Alvarez-Barajas v. Gonzales

418 F.3d 1050 | 9th Cir. | 2005

Lead Opinion

Opinion by Judge D.W. NELSON; Concurrence by Judge FARRIS

D.W. NELSON, Circuit Judge.

Jose de Jesus Alvarez-Barajas, a native and citizen of Mexico, appeals the district court’s denial of his petition for habeas corpus. In his petition, Alvarez-Barajas argues that the Board of Immigration Appeals (BIA) erred in affirming an Immigration Judge’s decision that he is ineligible for relief under either the former Immigration and Nationality Act (INA) § 212(c), 8 U.S.C. § 1182(c) (1996); or a waiver under INA § 212(h), 8 U.S.C. § 1182(h). We agree that Alvarez-Bara-jas is ineligible for these forms of relief, and therefore deny the petition.

FACTUAL AND PROCEDURAL BACKGROUND

Alvarez-Barajas first entered the United States in approximately 1986 and became a legal permanent resident in 1990. On May 27, 1996, Alvarez-Barajas pled guilty to receipt of stolen property in violation of California Penal Code § 496 and was sentenced to two years in prison. Based on this conviction, on April 1, 1997, the Immigration and Naturalization Service (INS)1 issued a notice to appear (NTA) alleging that Alvarez-Barajas was removable pursuant to INA § 237(a)(2)(A)(iii), 8 U.S.C. § 1227(a)(2)(A)(iii), because he had been convicted of an aggravated felony.

At the time Alvarez-Barajas pled guilty to receipt of stolen property this conviction was not considered an aggravated felony. At that time, a conviction for receipt of stolen property could be considered an aggravated felony only if the prison term imposed was at least five years. 8 U.S.C. § 1101(a)(43)(G) (1996).
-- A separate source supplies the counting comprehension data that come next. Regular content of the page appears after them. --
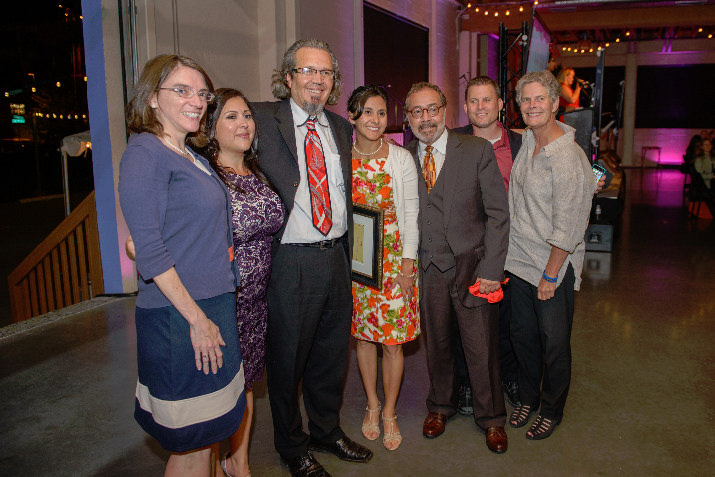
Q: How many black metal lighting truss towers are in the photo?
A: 1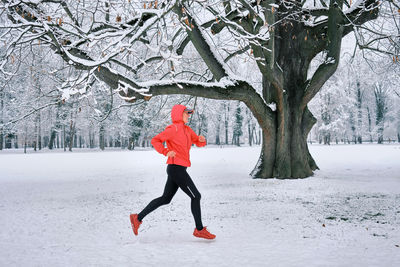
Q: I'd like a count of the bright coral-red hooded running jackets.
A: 1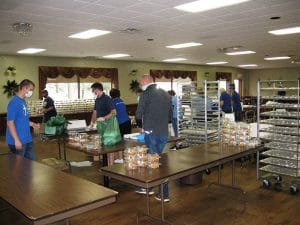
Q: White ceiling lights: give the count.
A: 11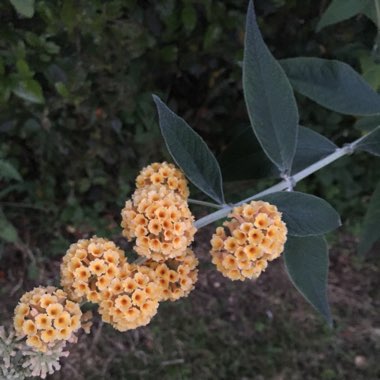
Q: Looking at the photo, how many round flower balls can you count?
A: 7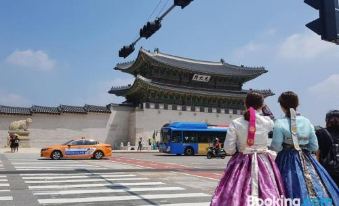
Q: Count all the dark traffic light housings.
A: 4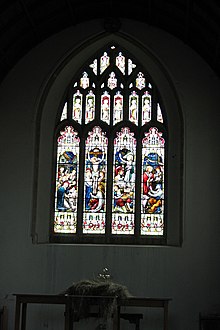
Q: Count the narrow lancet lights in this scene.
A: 4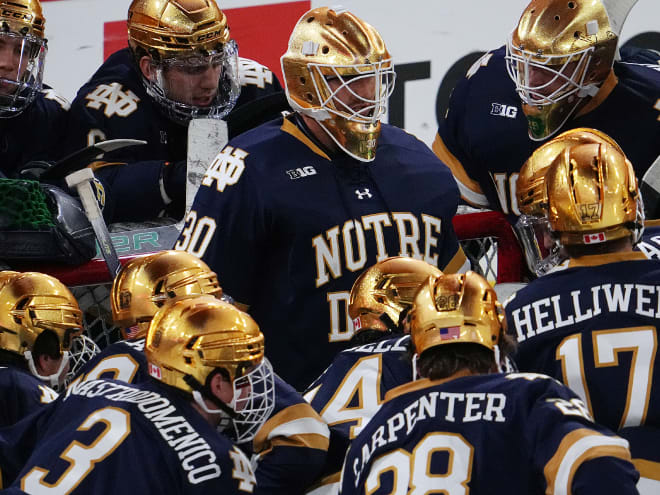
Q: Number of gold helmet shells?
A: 11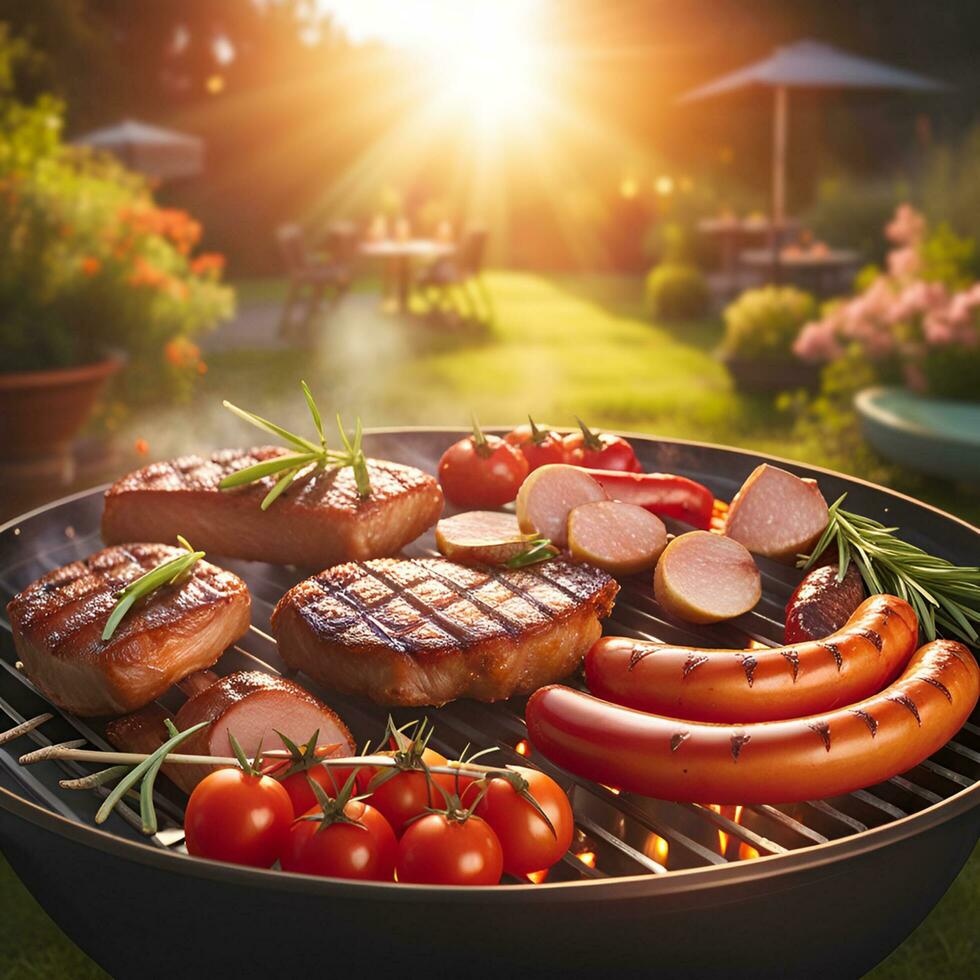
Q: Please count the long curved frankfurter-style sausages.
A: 2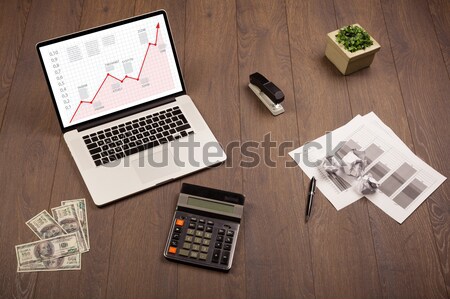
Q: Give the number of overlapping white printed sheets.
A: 2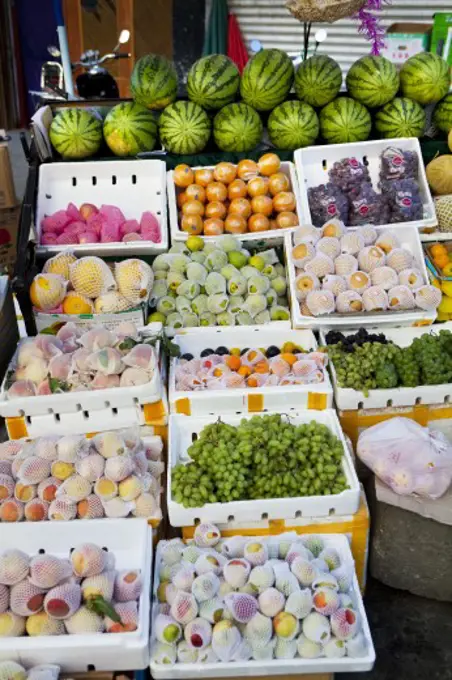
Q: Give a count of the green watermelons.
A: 14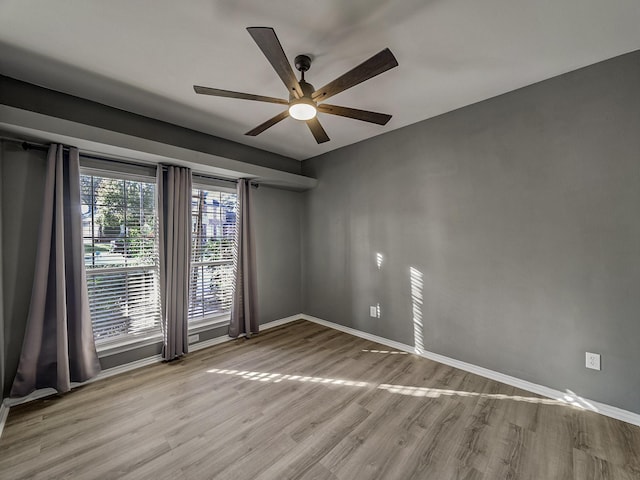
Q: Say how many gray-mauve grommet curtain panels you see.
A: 3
However, at the time he pled guilty, it was clear that if Alvarez-Barajas had been convicted of an aggravated felony, he would have been ineligible for § 212(c) relief because the Antiterrorism and Effective Death Penalty Act of 1996 (AEDPA), which made aliens convicted of aggravated felonies ineligible for § 212(c) relief, had already become effective. AEDPA § 440(d), Pub.L. No. 104-132, 110 Stat. 1214 (effective date April 24,1996).

Following Alvarez-Barajas’ conviction, Congress further restricted eligibility for relief from removal for aliens convicted of certain crimes. On April 1, 1997, the Illegal Immigration Reform and Immigrant Responsibility Act of 1996 (IIRIRA) became effective and eliminated § 212(c) relief entirely and created in its place a new form of relief called “cancellation of removal.” Pub.L. No. 104-208, 110 Stat. 3009; see also 8 U.S.C. § 1229b (codifying cancellation of removal). The IIRIRA also expanded the definition of aggravated felonies to include receipt of stolen property if the term of imprisonment was at least one *1052year, and made this change retroactive. IIRIRA §§ 321(a) (expanding the definition of aggravated felony) & 321(b) (making this expansion retroactive); see also 8 U.S.C. § 1101(a)(43)(G) (encompassing receipt of stolen property in the aggravated felony definition).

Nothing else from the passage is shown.